Moreover, disposable sensing technology could stand improvement. “Single-use sensors for pH, conductivity, dissolved oxygen, etc. exist, but there’s a general lack of standardization,” Balekai complains. “The perception is that single-use sensors are not as reliable as they could be. Bioprocessors will often use them side-by-side with multiuse sensors for peace of mind.”
Single-use sensors are built into disposable process containers, which together are gamma-irradiated and delivered as a sterile system. According to Balekai, single-use sensors currently available have been known to drift after few days of use. Several new technologies in single-use sensing are under evaluation.

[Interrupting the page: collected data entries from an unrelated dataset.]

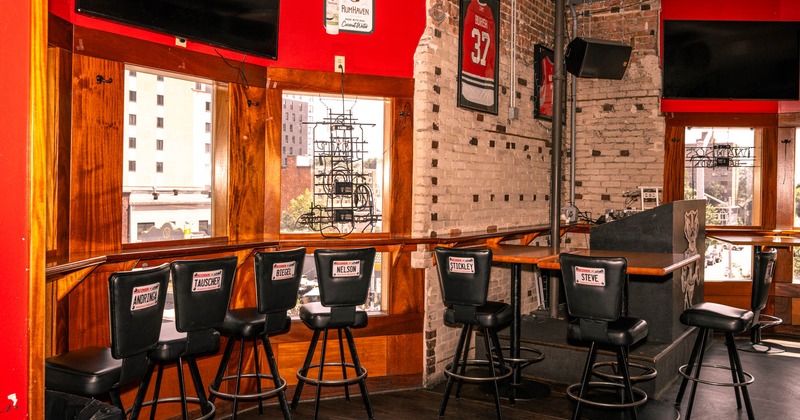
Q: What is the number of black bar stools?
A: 7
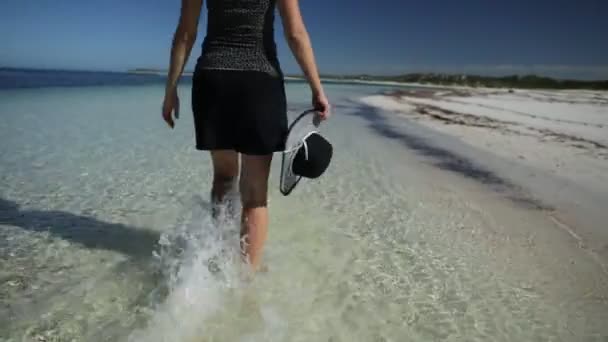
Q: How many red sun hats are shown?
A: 0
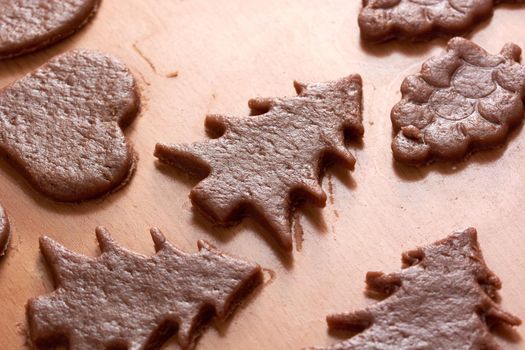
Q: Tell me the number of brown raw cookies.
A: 8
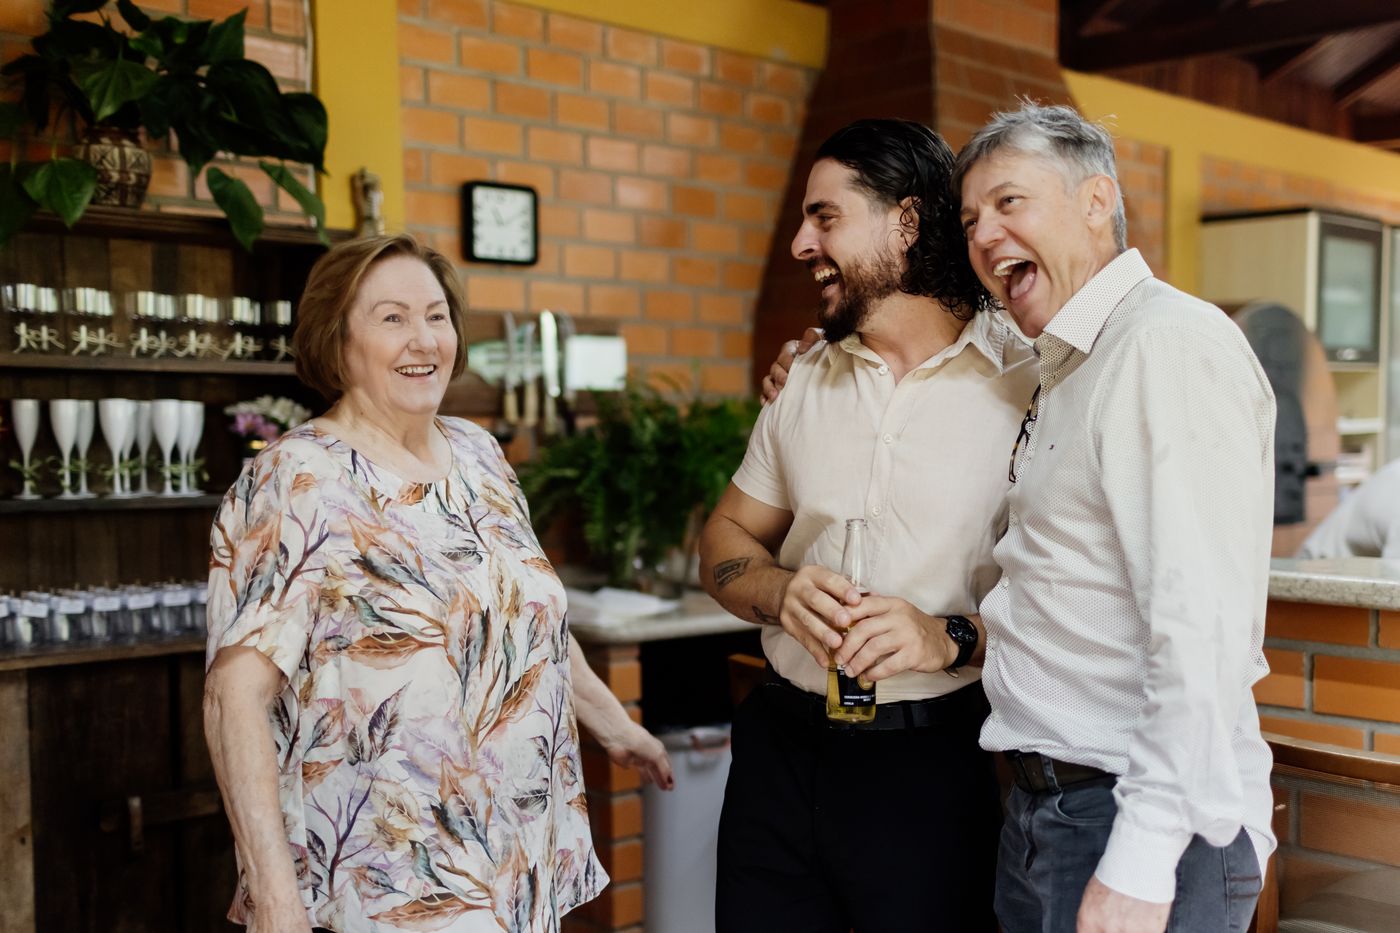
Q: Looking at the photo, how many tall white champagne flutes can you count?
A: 9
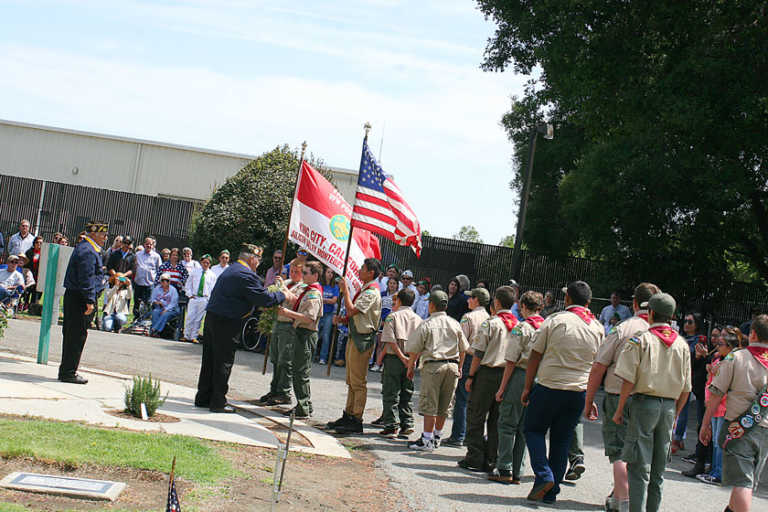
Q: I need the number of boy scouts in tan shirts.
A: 12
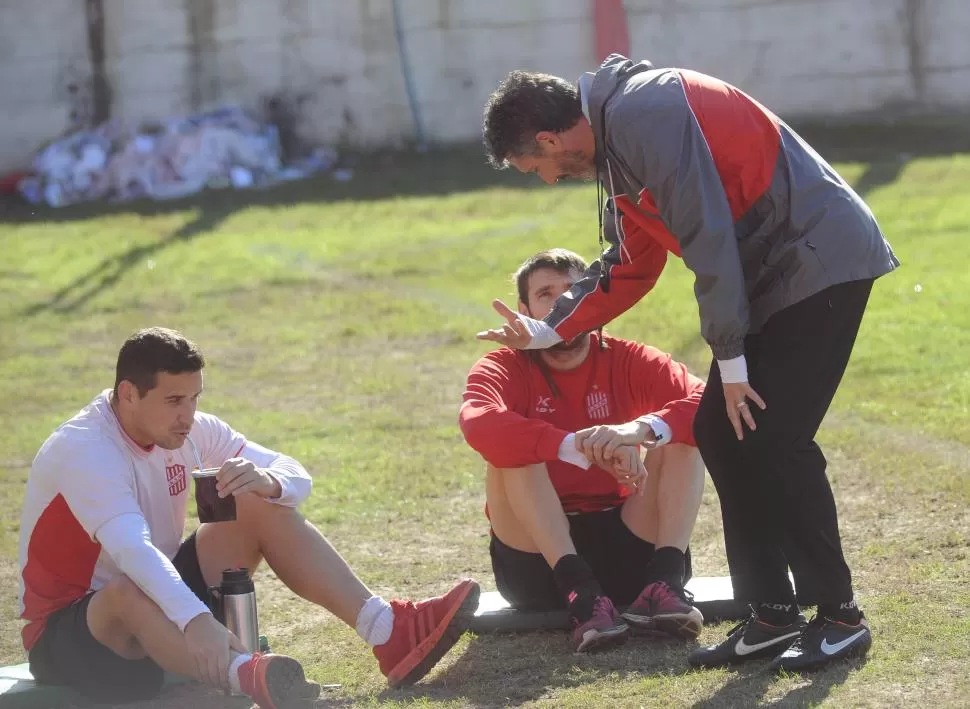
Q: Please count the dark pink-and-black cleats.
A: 2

A team at Bayer Healthcare led by Venkatesh Srinivasan, Ph.D., director, manufacturing sciences, has shown that bioprocess production efficiency may be increased by reducing media consumption through an intelligent perfusion rate reduction strategy that also preserves product quality. The validation strategy was designed to leverage qualified scale-down bioreactors to minimally utilize production capacity for process validation.
The group justifies this approach by demonstrating consistency from design through performance. They used a scaled-down, mammalian cell culture perfusion bioreactor in a case study and compared results with those from a commercial-scale system.
“Acceptance of this new approach—the validation of process changes through a scaled-down approach—could greatly facilitate implementation of important process improvements, increase production capacity, and improve efficiency while minimizing changes to infrastructure,” noted Dr. Srinivasan.